Shifting Passions is a novel of ideas and passion, a Bildungsroman about a young man’s search for love and a meaningful life. The story begins during a time that was rocked by youth revolts and protests against the Vietnam War, a time of collective passions that culminated in 1968, only to be followed by a turn to private passions, which in the 1980s gave us Thatcher and Reagan.

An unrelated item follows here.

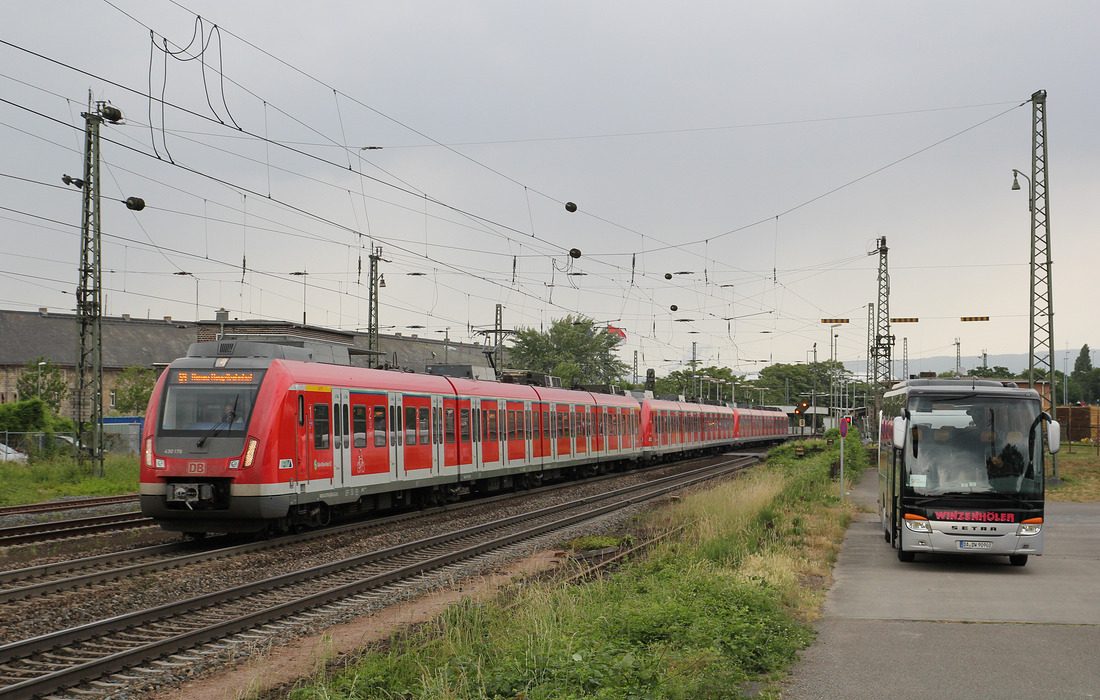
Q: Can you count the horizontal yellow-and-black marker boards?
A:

After the hippie, the yuppie.
After Mao, Deng.
Part One: My Future Is With the People
Part Two: Love without a Compass
Cecilia moves in with Johan and he trades his inner-city studio for a two-bedroom apartment in a working-class suburb. When the editor of the Maoist student magazine leaves, Johan is appointed editor. It turns out to be an all-consuming job. A series of events in late 1978 and early 1979 undermine their relationship, which was built on a shared political ideology. Deng Xiaoping assumes power and introduces capitalist economic reforms. Vietnam invades Kampuchea and China invades Vietnam. Johan struggles to fit the pieces together, but he ends up losing his faith in Maoism and Marxism, while Cecilia begins to dream of starting a family. He is on the other hand overtaken by a private passion and falls – unhappily – in love with another woman. Then his father dies, deepening his existential crisis. He leaves Cecilia and takes a job at a big city newspaper. A new phase of his life begins.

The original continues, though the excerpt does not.